# Question Bout feeder insects



## albino_prickler (Oct 26, 2010)

Once again with me being a herpetologist i have a surplus of alot of stuff that is not just for reptiles like my feeder insects... I raise my own phoenix worms, mealworms, crickets, waxworms, and locusts (aka grasshoppers). I was wondering if a hedgie could eat any of these? I know mealies and crickets are relished by hedgehogs in the wild and so are grubs (which i hate touching)... I plan on feeding Albi a staple diet along with some additional feeder insects to possibly help controll my breeding bins some seeing how im gradually downsizing my reptile room to make it my exotic small animal room...

Michael Drake
"Moonlight Exotics"


----------



## Puffers315 (Apr 19, 2010)

Mealworms & Crickets are a staple treat among most owners around here, live ones (which you're raising). My guys get 7 mealies a night in their food dish, I don't do the crickets because they're in a wire cage, thus I don't want crickets wandering my house, been there and done that back when I was a kid and had Anoles(sp?) lizards. Middle of the night you'd hear one chirping behind the fridge. LarryT has a nice setup, use a piece of coroplast with a hole in it, and offer your hedgehog the cricket by hand. People avoid hand feeding directly since hedgehogs might get into the habit of thinking your fingers = treat.

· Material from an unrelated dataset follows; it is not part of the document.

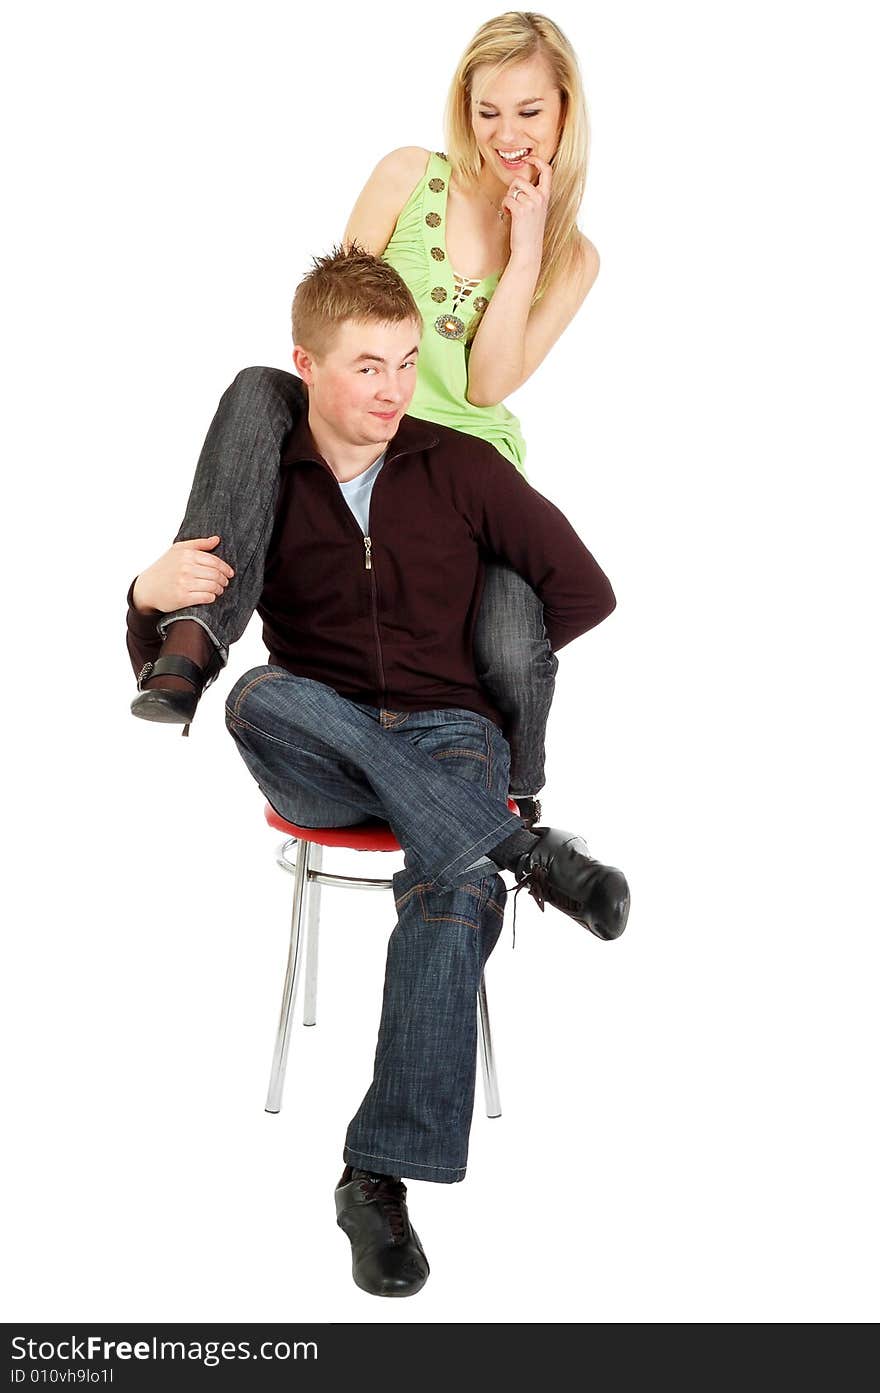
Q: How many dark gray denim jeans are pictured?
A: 1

I did some looking around.

Waxworms can be fed but in moderation as they're high in fat.

Phoenix Worms can also be fed, they're rich in calcium and low fat.

Grubs I would guess but someone else should answer that, I've been attempted to offer mine some, as I split wood in the fall and you find them in the trees. I don't just because of pesticides.

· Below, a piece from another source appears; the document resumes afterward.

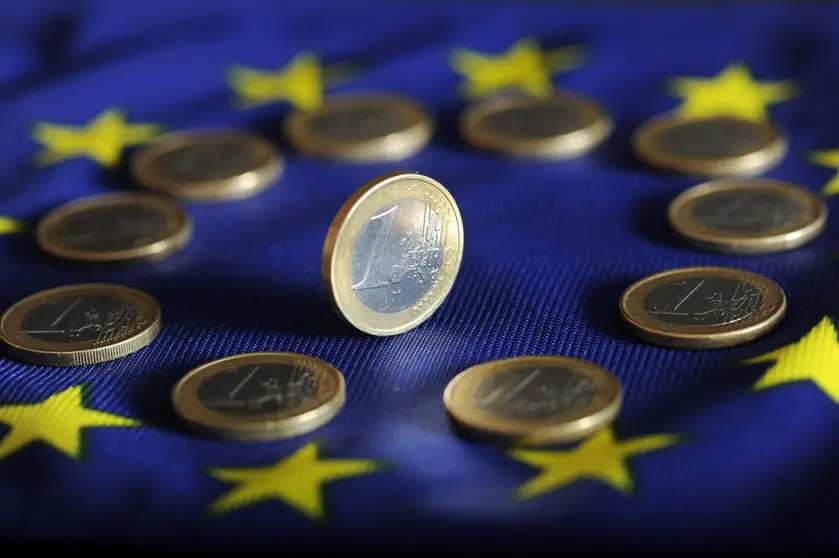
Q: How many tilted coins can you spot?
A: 1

Superworms can also be fed but caution should be taken, there's been at least one case in which the worm was still somewhat alive going down, bit the hedgehog's wind pipe and the poor hog bled to death. Its recommended to behead them before feeding, or just avoid them.


----------



## albino_prickler (Oct 26, 2010)

Grubs are in plenty here and i nor my neighbors (2 miles away) uses pesticides but like i said i hate touching them but dont mind silkworms or wax worms lol... I split my own fire wood also and find em all the time... Thank god i got my fire wood all cut for now, that crap does a number on ya when ya do the "the old fashion" way lol... I know im young but still do this the old ways... But anywho my hedgie will be kept in a 48"x24"x24" homemade acrylic terrarium i had built for my red-foot tortoise before she was put down due to a tumor the vet found during a routine x-ray... The cage has never been used so i figured it would be the perfect hedgie cage with plenty of room... Just hopefully not too much for a 8-10 wk old hoglet...

So Back to topic lol... I can feed him a mixed salad of feeder bugs with his staple diet? I figured since he was still little i would give him 3 crix, 4 mealies, 2-3 waxworms, 3-4 phoenix worms, and 2-3 silkworms a day with his staple and a few extra crickets to keep his foraging instinct up seeing how my sow used to always nose around her bedding of a night looking for stray food/bugs when i had her before she passed away a couple yrs ago...


----------



## LizardGirl (Aug 25, 2008)

Anything that you *raise in captivity and not originally from wild insects* can be fed. I've fed all you've mentioned with no problems minus the locusts, another you could try are small roach nymphs.

I wouldn't feed that much variety in one night. You need to introduce each type of insect one at a time so you know what reaction he has to them, and then offer 2-3 different ones a night. You don't want the insects to be taking up the entire diet, he needs to be eating his kibble too. I've noticed when you feed too many insects in one night a lot of them come right back out undigested.

I think it's funny you don't want to touch grubs but you're willing to raise maggots (phoenix worms). :lol:


----------



## Kalandra (Aug 25, 2008)

One important thing to remember with insects is to feed raised bugs and not wild caught. Even if you and no one around you uses pesticides there is still a risk of parasites. We used to use locust as bait for fishing when I was a kid. We used wild caught and those insects were almost always infested with intestinal worms. 

When trying to figure out what to feed a hedgehog remember that hedgehogs need a low fat diet or else they will quickly become obese and fatty liver disease then becomes a problem. I try to feed bugs that help supplement the fiber need for hedgehogs, which means bugs higher in chitin... Mealworms tend to be fatty but are good for chitin. When my mealworm colony allows, I try to feed mostly beetles. 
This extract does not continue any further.